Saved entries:
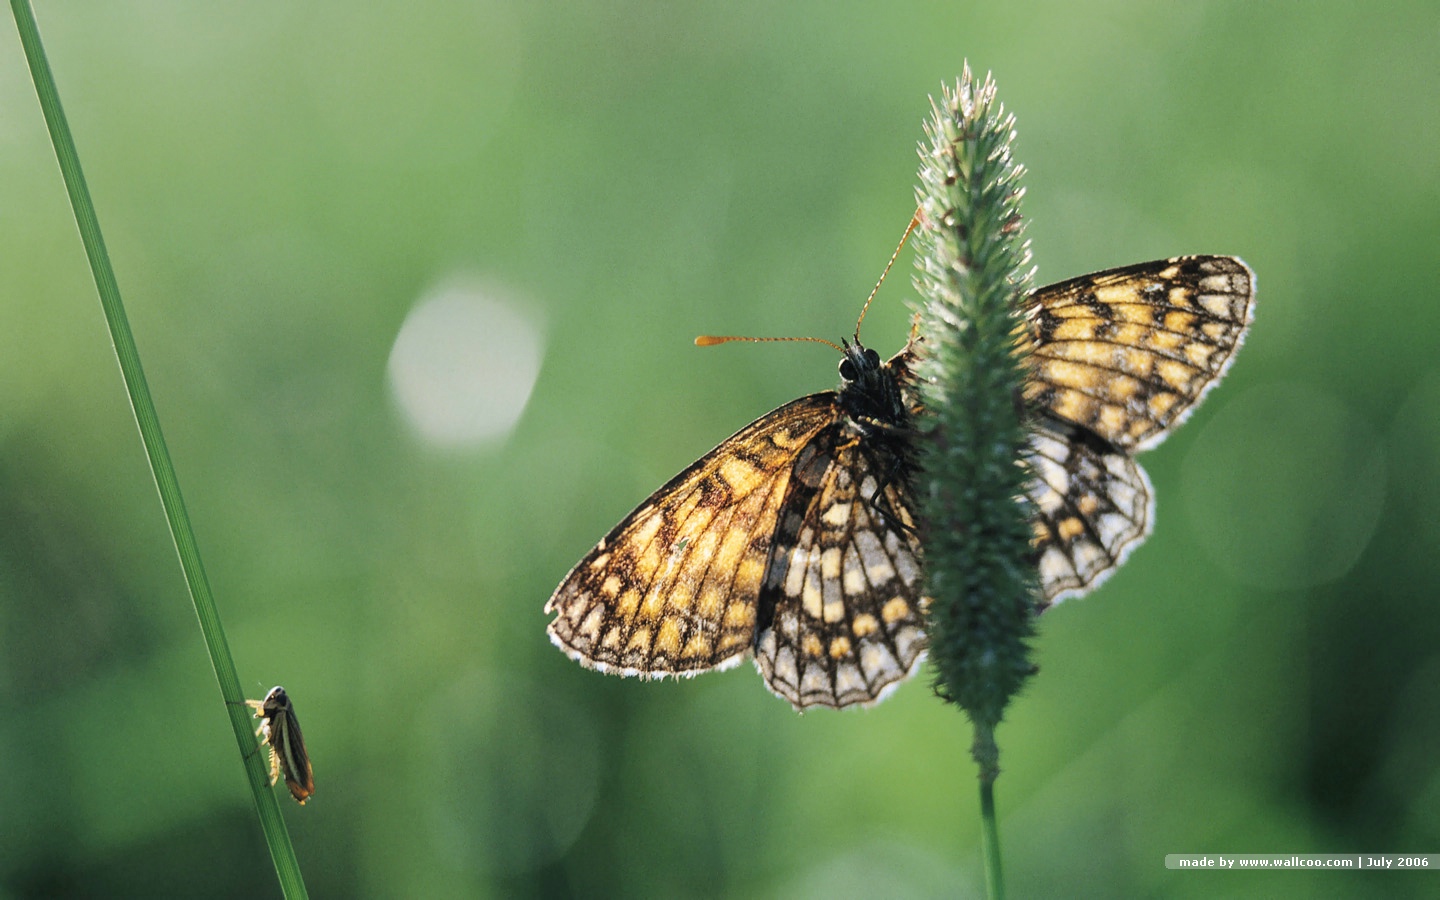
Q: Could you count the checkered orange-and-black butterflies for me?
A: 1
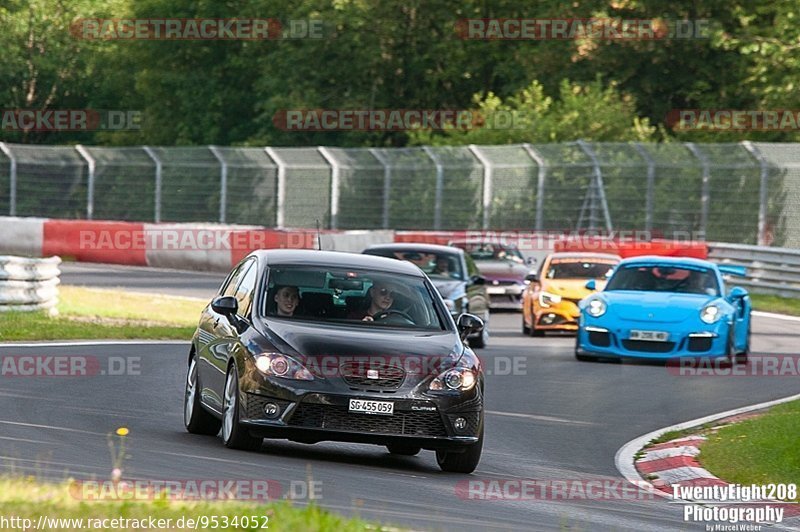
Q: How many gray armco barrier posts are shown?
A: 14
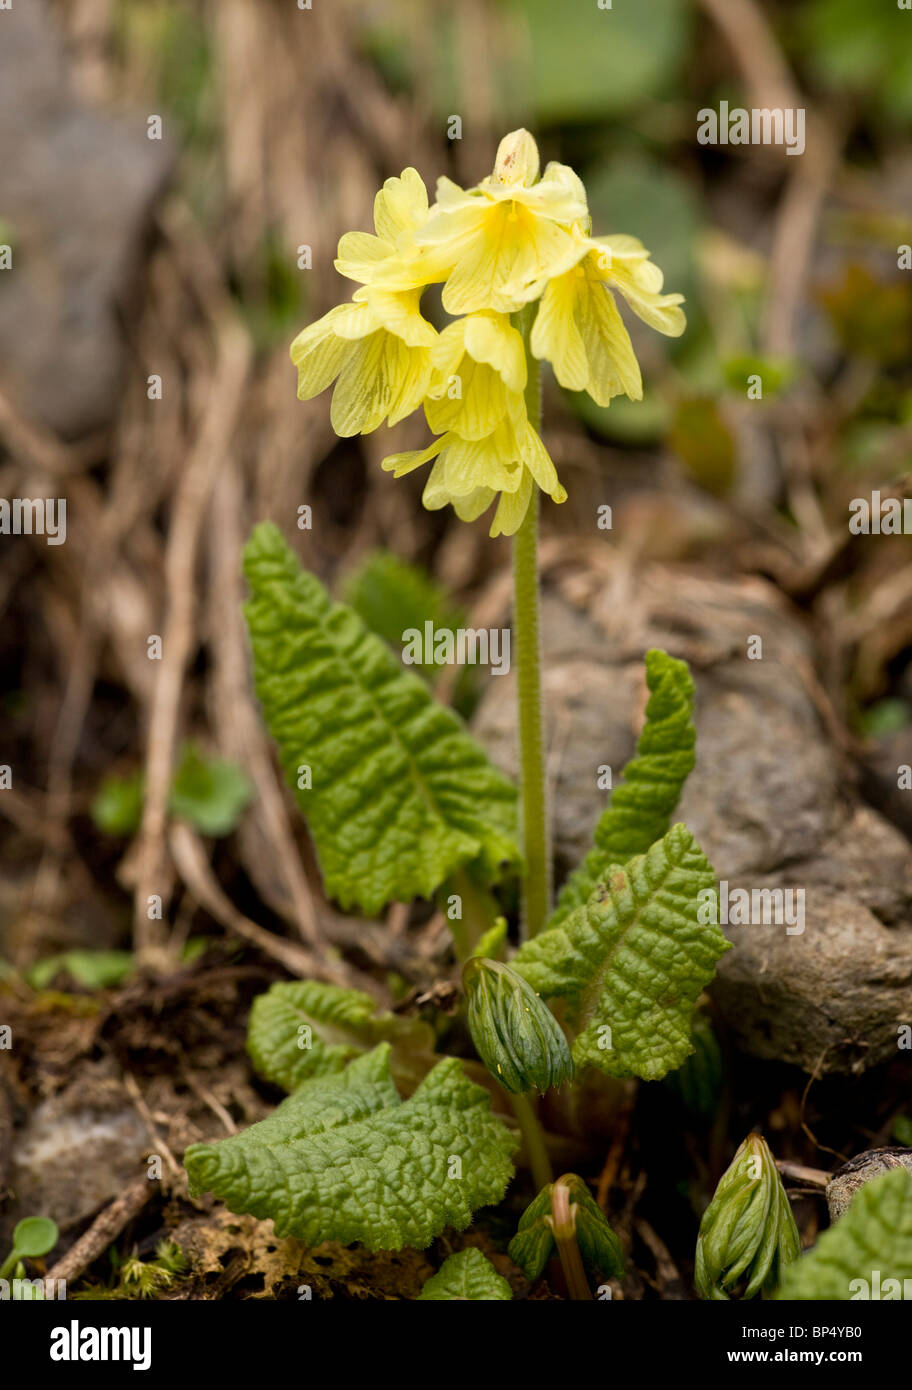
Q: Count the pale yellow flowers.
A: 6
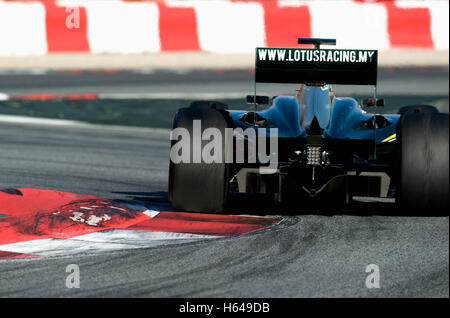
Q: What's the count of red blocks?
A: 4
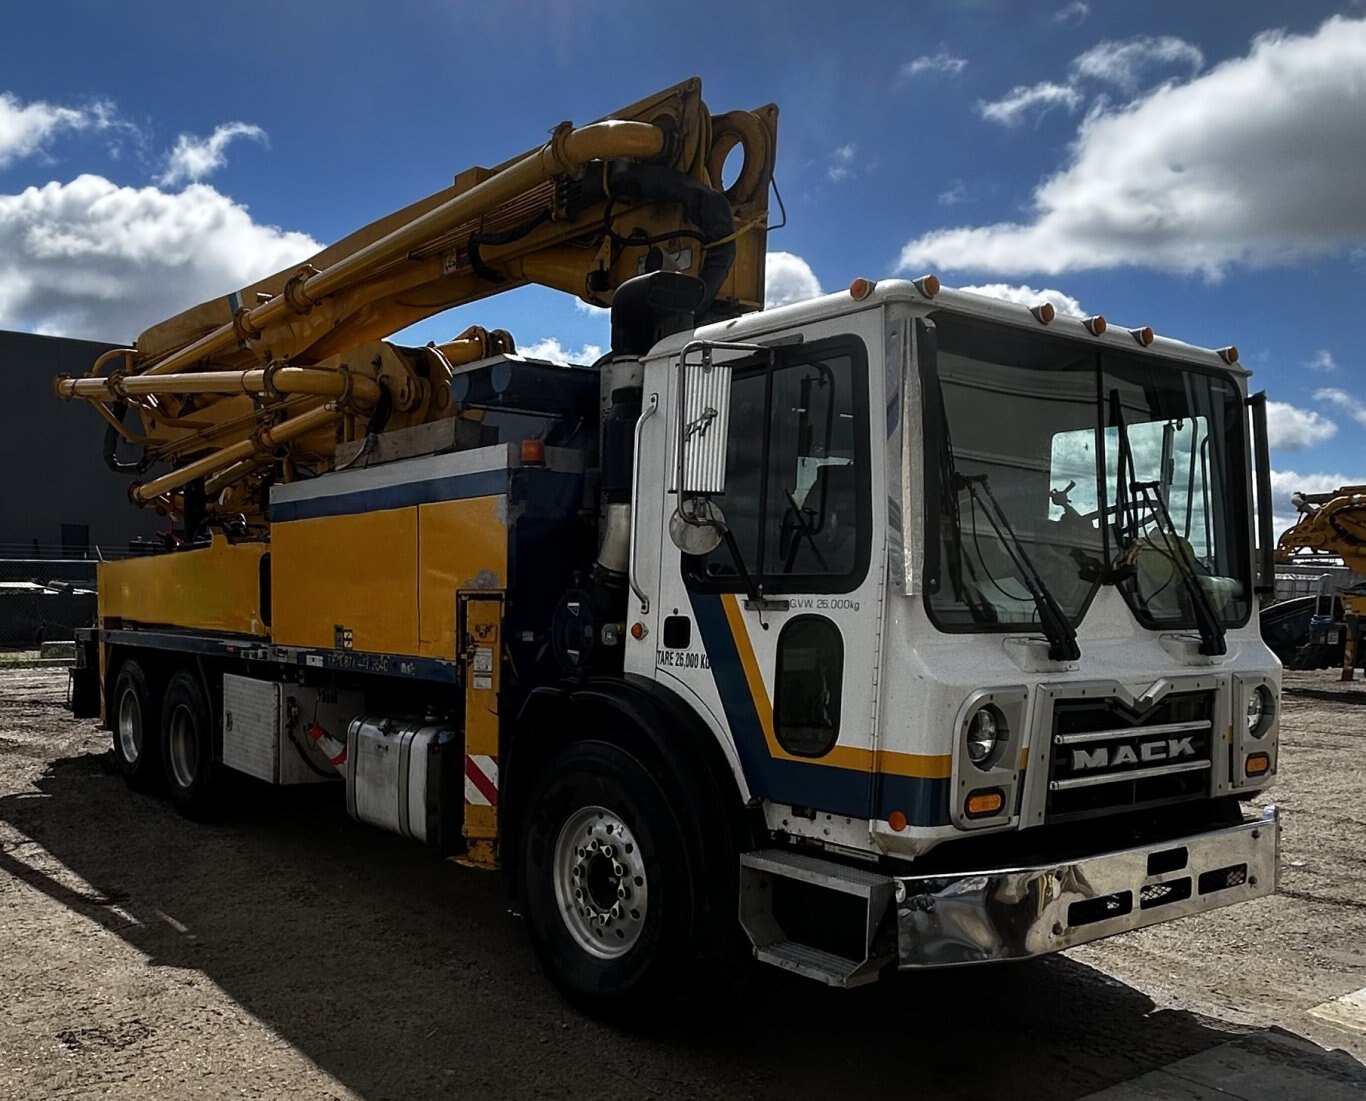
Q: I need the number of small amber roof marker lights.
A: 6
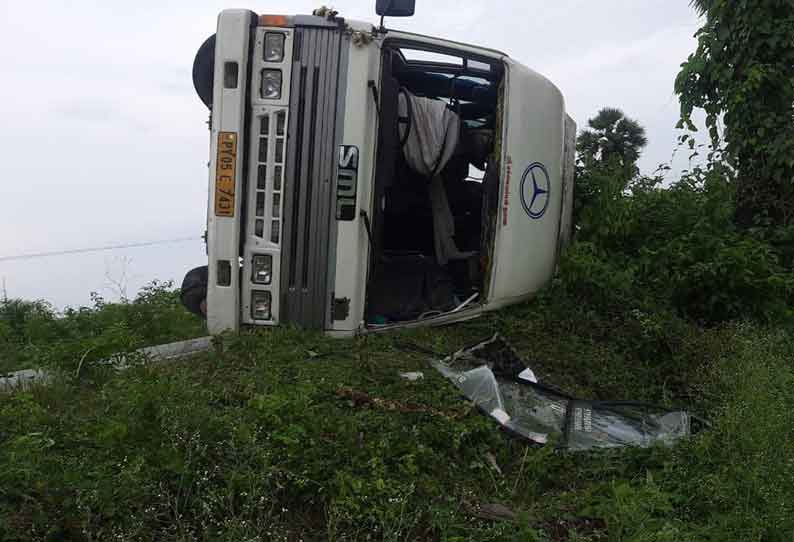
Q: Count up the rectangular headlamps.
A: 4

*What you will do*: Nothing should appear in the answer except the lines from the first line of the data through the line holding "Q: Count up the rectangular headlamps.", exactly as written, with pictures left out.

*Written solution*:
Q: Could you count the checkered orange-and-black butterflies for me?
A: 1
Q: How many gray armco barrier posts are shown?
A: 14
Q: Count the pale yellow flowers.
A: 6
Q: What's the count of red blocks?
A: 4
Q: I need the number of small amber roof marker lights.
A: 6
Q: Count up the rectangular headlamps.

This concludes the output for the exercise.